“In Avril, me give you won chick hen.”
Evenson’s English is getting better. The weekly classes are paying off, but he struggles with proper grammar.
Evenson is 14 and he’s in the fourth grade. It’s not because he’s unintelligent. He’s actually quite brilliant—he works well his hands and learns quickly. But Evenson is behind in school because most years his family couldn’t afford to send him. He’s the oldest of five, and his father is dead. For several years, his mom raised him and his sister, Ludmia, as a widow. Then she remarried and quickly had three more little ones. Feeding the kids was more important than paying tuition.
My wife, Sonja, and I hear his crackly voice come through Skype. He offers us a chicken, and it takes a second for the words—then the profound gesture—to register.
Evenson has one rooster (kòk) and two hens (poul). Three chickens. And he wants to give us one.
His simple gesture grips us and we just melt.
Melting. That happens often in Haiti. And it happens particularly often with Evenson.
Sonja met him first. We were with a team in Carrefour and Evenson tagged along because following twenty blan was more interesting than not.
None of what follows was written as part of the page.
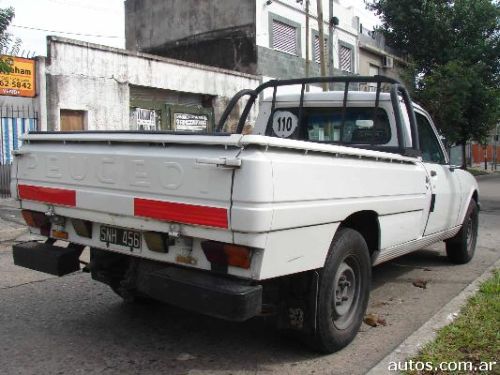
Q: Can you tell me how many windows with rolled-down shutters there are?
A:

He spoke enough English to tell her his name, and the two set to drawing pictures in a notebook and learning snippets of each other’s language: tree and pye, dog and chen, car and machin.
Quickly, they became inseparable. He spent every day glued to Sonja, learning new words and listening to Michael Jackson on her iPod (He loves to sing, and his voice cracks now).
I melted the first time, I think, when Evenson made a heart from a plastic bottle cap rig and gave it to Sonja. She gave him a hair tie to wear on his wrist.
We took him to the beach, and Sonja carried him on her back into the water. I watched the two of them spin and splash in the waves while joy just washed over me.
We were only in Haiti for a week, but when we left, tears were shed. And we knew we had to see him again.
Evenson became the reason that we kept going to Haiti. We go regularly now to do volunteer work, develop relationships with community leaders, visit friends and, mainly, to see Evenson.
With less money than we would spend on a weekend getaway, we helped Evenson’s parents start a business. Now Evenson, Ludmia, and his brother Josie go to school. The seven-person family also moved from a small tent to a small room that makes our two-bedroom apartment appear like a mansion.
You can’t be in Haiti without being overwhelmed by the poverty. Simple things we take for granted—clean water, electricity, groceries, new shoes—are luxuries out of the reach of most.
You also can’t help but be overwhelmed by the passionate generosity. There’s our crippled friend Leonard who insists on standing while you sit on chairs borrowed from the neighbors. Or there’s another friend, homeless since the 2010 earthquake, who brings us more breadfruit than we could possibly eat.
Your heart just melts. And melts. And melts.
Sonja and I don’t have kids yet, so Evenson is the closest thing we have to a son. We keep going back to Haiti to see him. And to be in a place that feels like home because it is full of more love, joy and generosity than anywhere else I have ever been.